Some high school coaches, such as Dave Norton of local power Mount St. Joseph, are skeptical. Norton, whose team is ranked No. 4 among area schools, says that with a small-time schedule -- with marginally more games than Mount St. Joseph plays, no glamorous trips and no big-name opponents -- there's little that Coppin can offer his players.
"They have to get out and play some bigger schools and take some trips down south. If he stays in the Maryland-Virginia area and plays in that conference, that's not going to be appealing to our kids," Norton said.
So -- in a task at which he claims some success -- Blair will search for good athletes who may not be great baseball players, or good baseball players who may not be great athletes.
"I understand and really don't have that much of a problem with it," Blair said. "It's totally important to convince [a player] that it's to his benefit to come here.
"What I look for in a kid is some ability. If a pitcher has a good head, good mechanics and a good arm, we can teach the rest. If a kid has baseball ability, I can develop that."
Blair has some top-quality help in pitching coach Andy Srebroski, who was among the area's elite during his high school career at Northeast before playing at West Virginia and then in the minor leagues.

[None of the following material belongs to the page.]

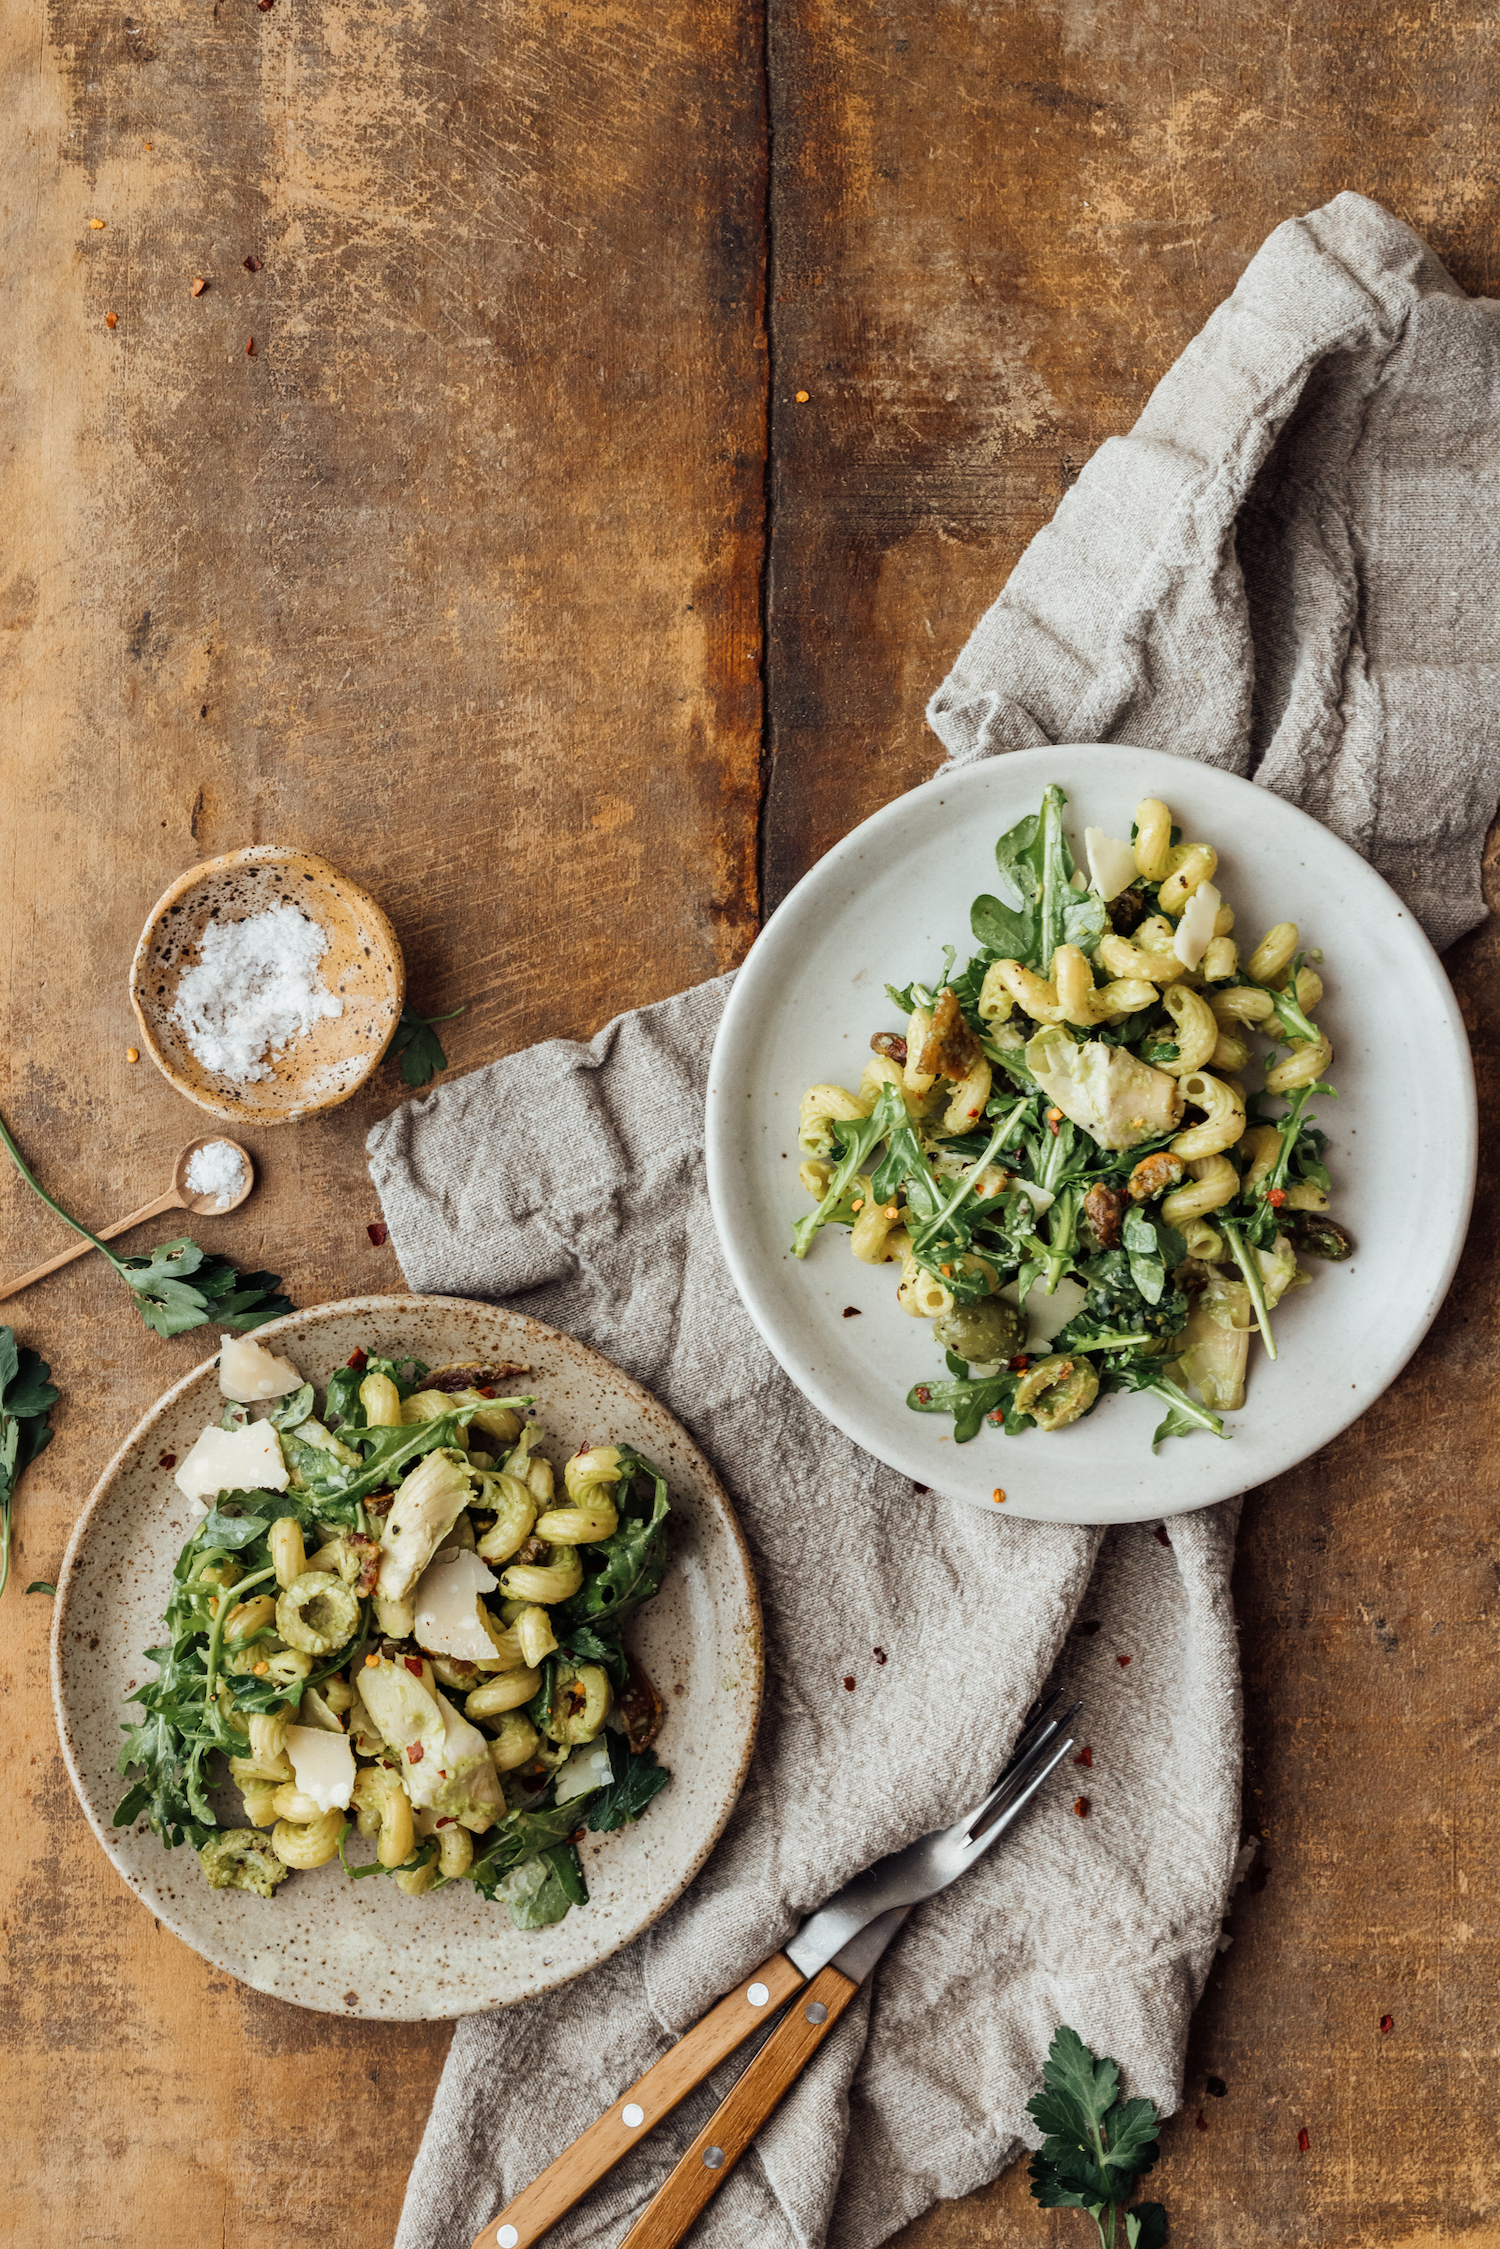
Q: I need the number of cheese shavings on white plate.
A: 4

Though Srebroski says that Coppin wouldn't have been what he was looking for when he came out of high school, he said Blair should have a recruiting edge because of his major-league career -- four world championships, two All-Star Games, eight Gold Gloves.

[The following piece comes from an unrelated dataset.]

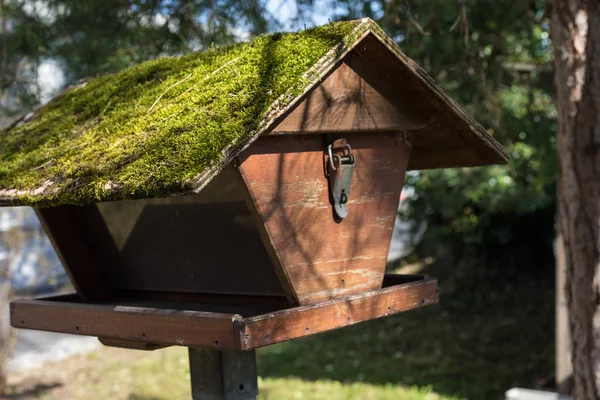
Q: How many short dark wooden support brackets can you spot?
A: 1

"That definitely helps," Srebroski said. "Having him right there is going to sway a lot of players and a lot of parents."
Though Mitchell set a five-year plan to turn around Coppin's basketball team, he acknowledges that Blair faces a different challenge.
"I'm a little indifferent to timetables," Mitchell said of Blair, who has a year-to-year contract. "You work as hard as you can. I see someone working hard -- that's all you can ask from that person."